▶ Data:
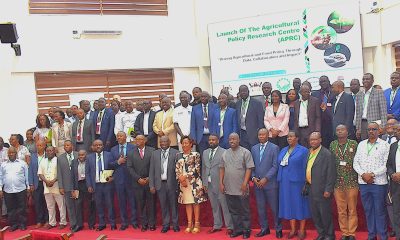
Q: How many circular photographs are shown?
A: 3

==

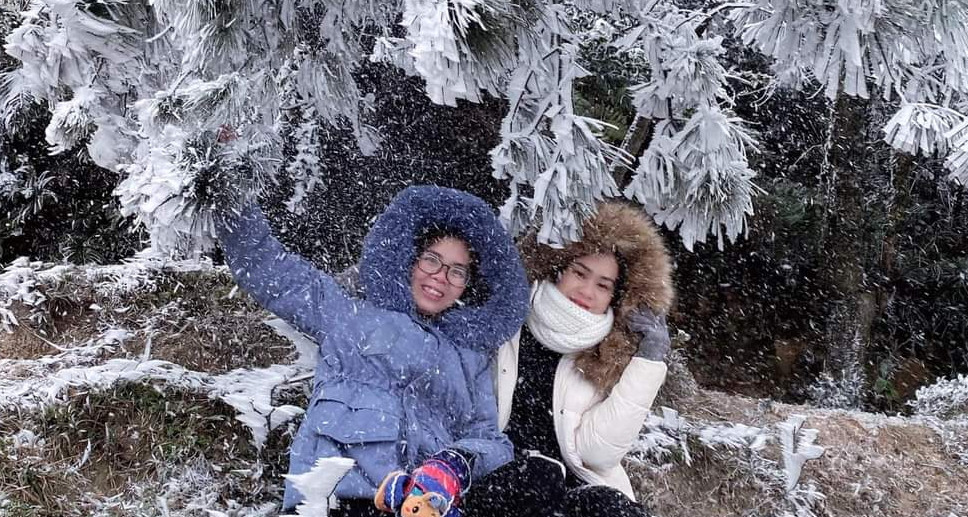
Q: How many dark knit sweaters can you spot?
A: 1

...

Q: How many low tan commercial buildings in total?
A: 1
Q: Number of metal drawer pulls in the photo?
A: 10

▶ Task requirements: Filter the records above for the string "many" and copy each matching line.

▶ Solution for this exercise:
Q: How many circular photographs are shown?
Q: How many dark knit sweaters can you spot?
Q: How many low tan commercial buildings in total?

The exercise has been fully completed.